DE WINST IS VOOR LATER

In de concessiecontracten ligt de rendabliteit van de buitenlandse investeerders vastgenageld, dus ook de prijzen voor de nutsvoorzieningen. Carbonel weet dat de Suez-Lyonnaise-investering in de waterbedeling van La Paz 12,9 procent op de investering opbrengt, over de hele concessieperiode van dertig jaar. Kortom, vijftien magere jaren gevolgd door vijftien vette.

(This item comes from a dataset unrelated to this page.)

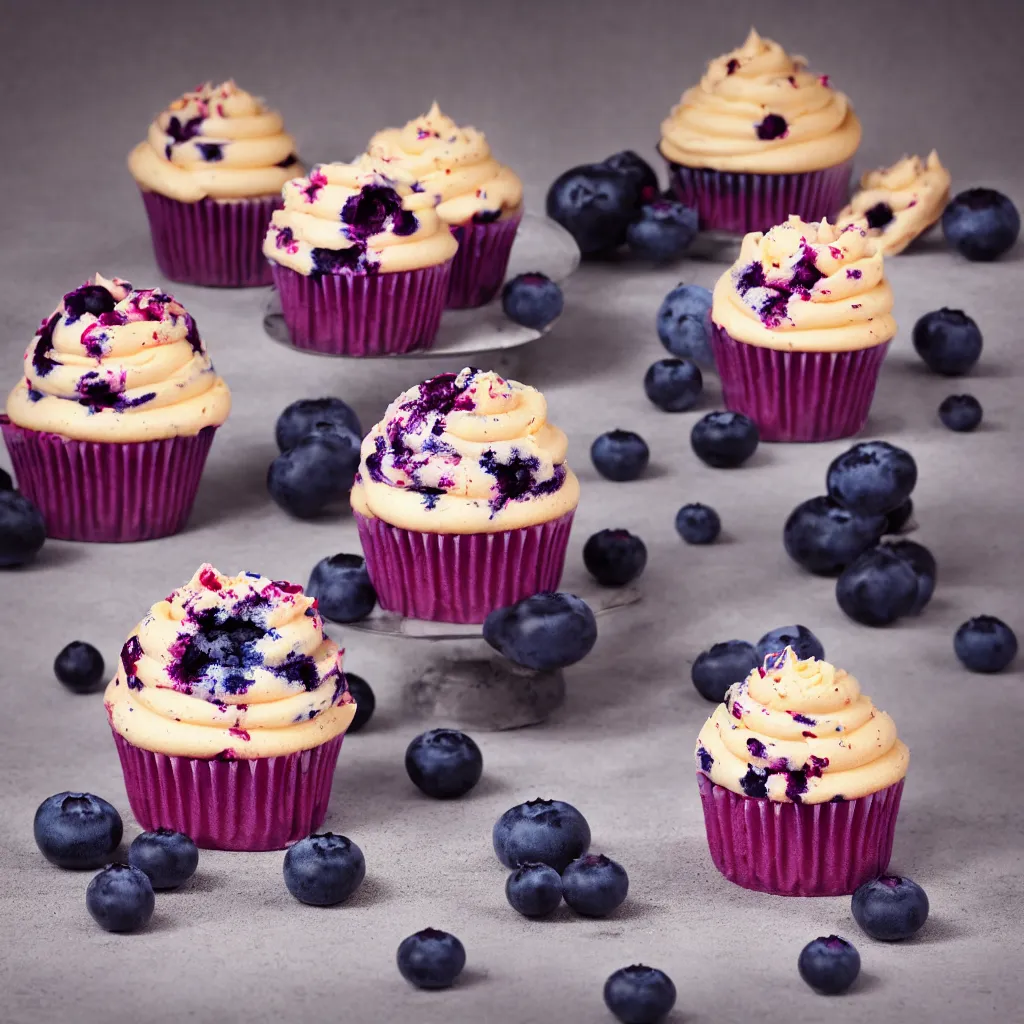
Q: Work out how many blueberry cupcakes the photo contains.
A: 9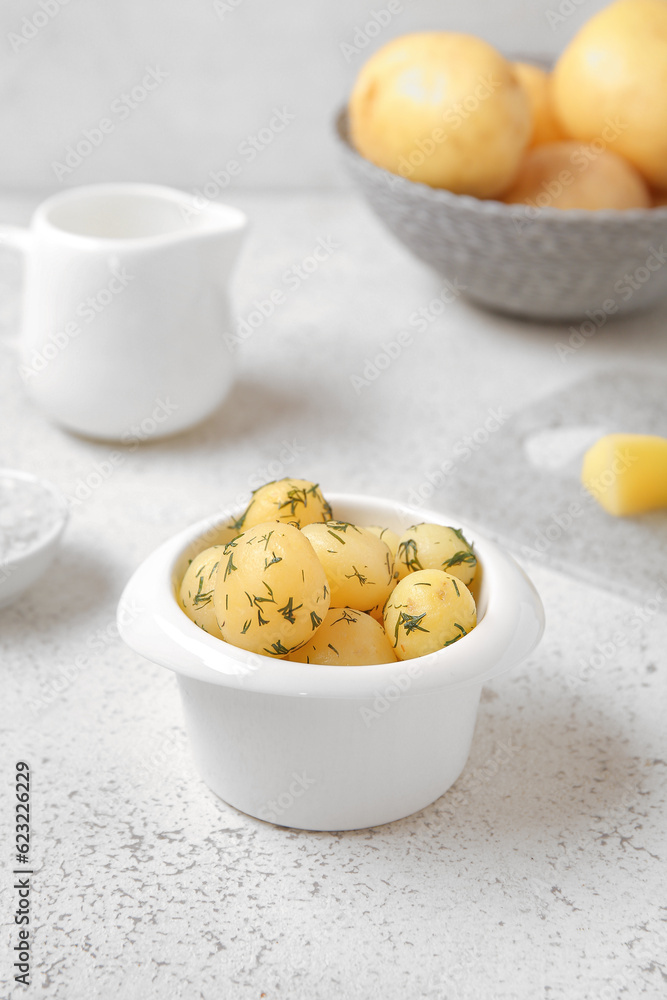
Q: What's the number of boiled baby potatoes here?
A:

Nagenoeg alle projecten zitten nog in de opbouwfase, de cashflow gaat naar de modernisering van fabrieken en centrales, de vernieuwing en uitbreiding van het distributienet en de marketing. Weinig van de investeringen in het nieuwe eldorado brengen momenteel winst op, maar allemaal hebben ze dezelfde zekerheid: het goud en het zilver zijn om komst!

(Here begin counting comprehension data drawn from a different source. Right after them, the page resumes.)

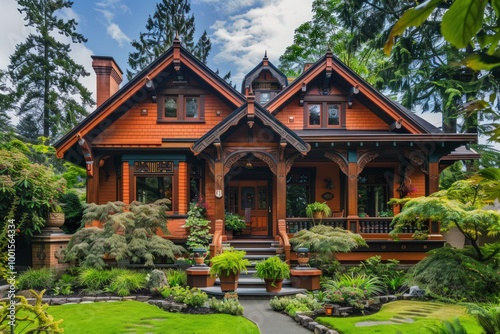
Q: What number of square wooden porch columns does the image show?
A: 4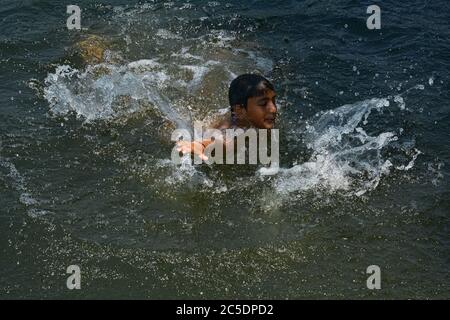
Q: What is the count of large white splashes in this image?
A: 2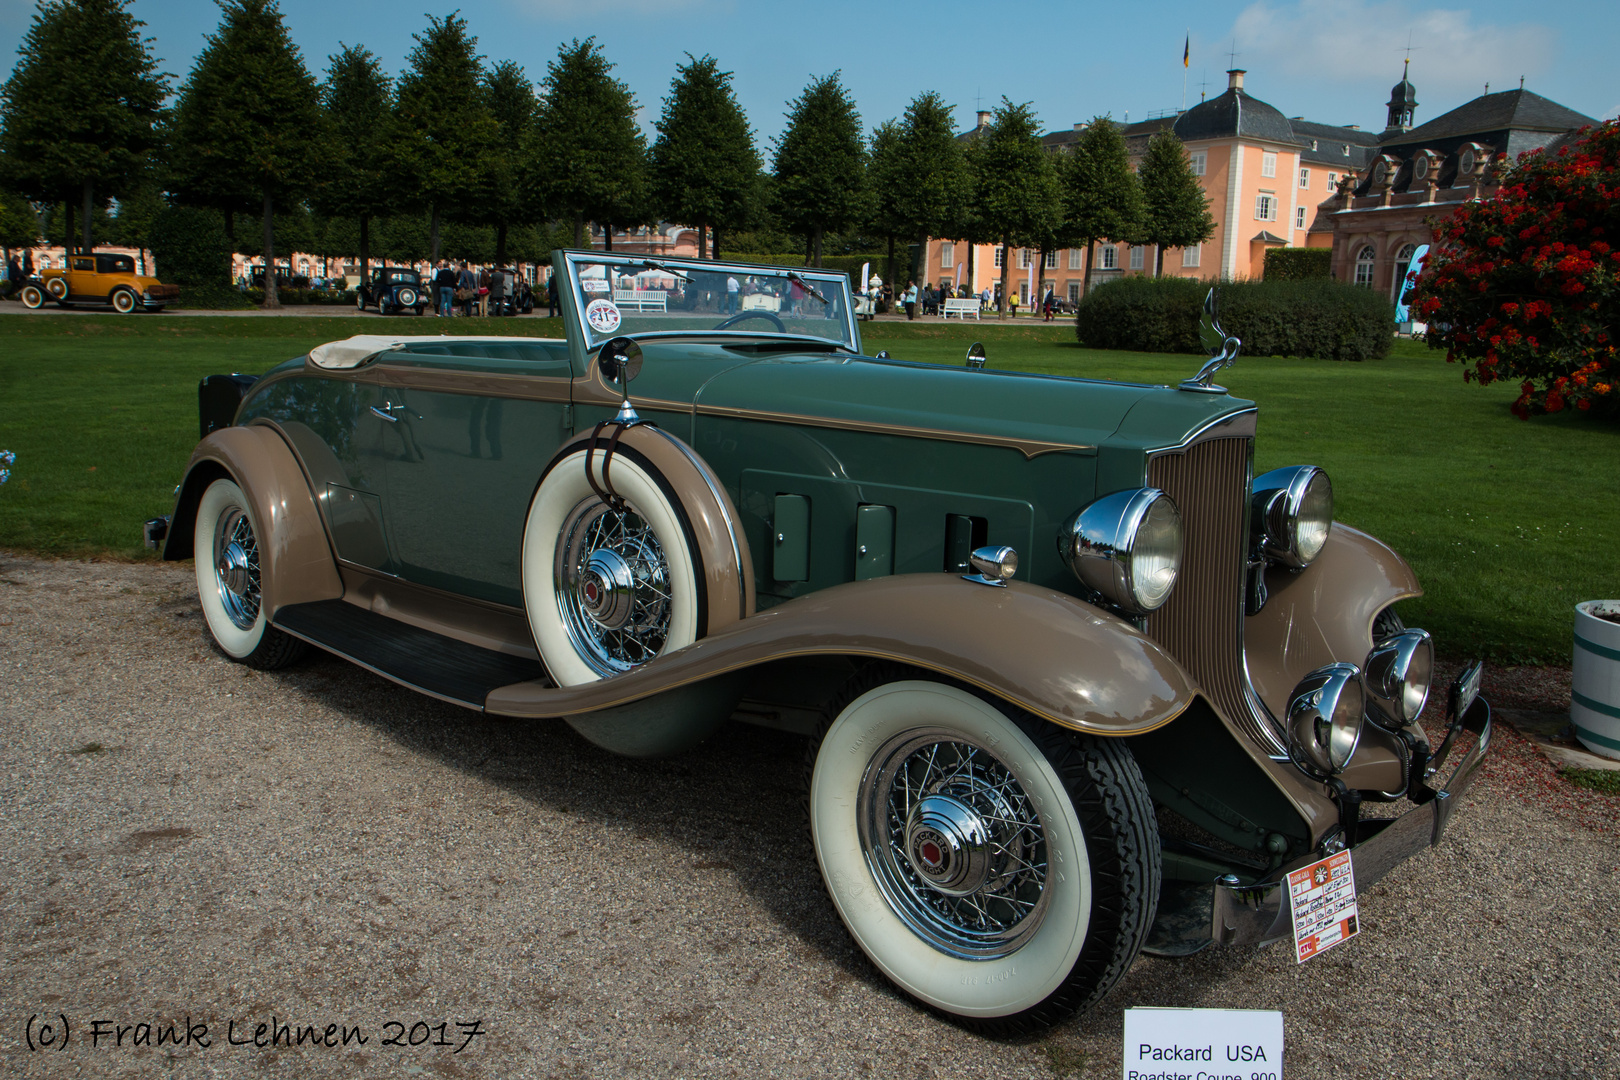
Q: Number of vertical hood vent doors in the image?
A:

Naar Latijns-Amerikaanse normen is de muntstabiliteit prachtig, naar westerse begrippen nog steeds risicovol. Zowel Tractebel als Suez Lyonnaise voeren hun rekeningen in Amerikaanse dollar. Dat biedt duidelijkheid, maar er komt zoals bij de recente peso-crisis nogal wat angstzweet bij te pas. De elektriciteitsgroep Gerasul heeft ronduit geleden onder de devaluatie van de Braziliaanse munt. De topman van Aguas Argentinas bekent dat de meerderheid van zijn schulden onder de paraplu van de Wereldbank steken. Zo kan hij ontsnappen aan de fantasistische rentes die in de tango- en sambalanden gebruikelijk zijn. Zonder de Wereldbank zouden wij hier in Buenos Aires niet overleven, bekent tenslotte ook Jean-Louis Chaussade. De internationale financiële gemeenschap laat de pioniers van de liberalisering niet in de steek.

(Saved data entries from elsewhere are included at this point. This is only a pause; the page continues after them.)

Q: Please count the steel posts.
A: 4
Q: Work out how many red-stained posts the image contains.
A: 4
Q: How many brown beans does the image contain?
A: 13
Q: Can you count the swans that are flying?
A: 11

Jacques Van Hee, de woordvoerder van Tractebel, verklapt dat de strategie van de Belgische groep in Latijns-Amerika erin bestaat zich telkens centraal te positioneren als een ‘hub’ voor mogelijk nieuwe ontwikkelingen. Gerasul is hiervan het beste voorbeeld. Met zijn centrale ligging bezit de elektricien een goede uitgangspositie om voordeel te halen uit nieuwe ontwikkelingen in Brazilië en zijn buurlanden. Zijn Franse collega van Suez Lyonnaise in Buenos Aires vertaalt het in de gebruikelijke economische oorlogstaal. De investering in het Argentijnse water is een vliegdekschip, van daarop kan Latijns-Amerika verder veroverd worden.

Veroveraars blijven veroveren, dat is ook in de economie de regel. Als de investeringen in het eldorado eenmaal beginnen op te brengen, moet het geld naar nieuwe projecten om verder aan te dikken. Zoniet keert het kapitaal terug. Bij Tractebel houdt Jean-Pierre Hansen bijgevolg de kaart van Latijns-Amerika goed in het oog. Hansen volgde in de lente van dit jaar Philippe Bodson op, nadat die eigenzinnig in aanvaring met zijn Franse hoofdaandeelhouder was gekomen. Zolang Hansen geld weet te verdienen, zal de Franse opperbaas Gérard Mestrallet hem niet afremmen. Na het ruilbod voeren Suez Lyonnaise des Eaux en Tractebel één en dezelfde strijd.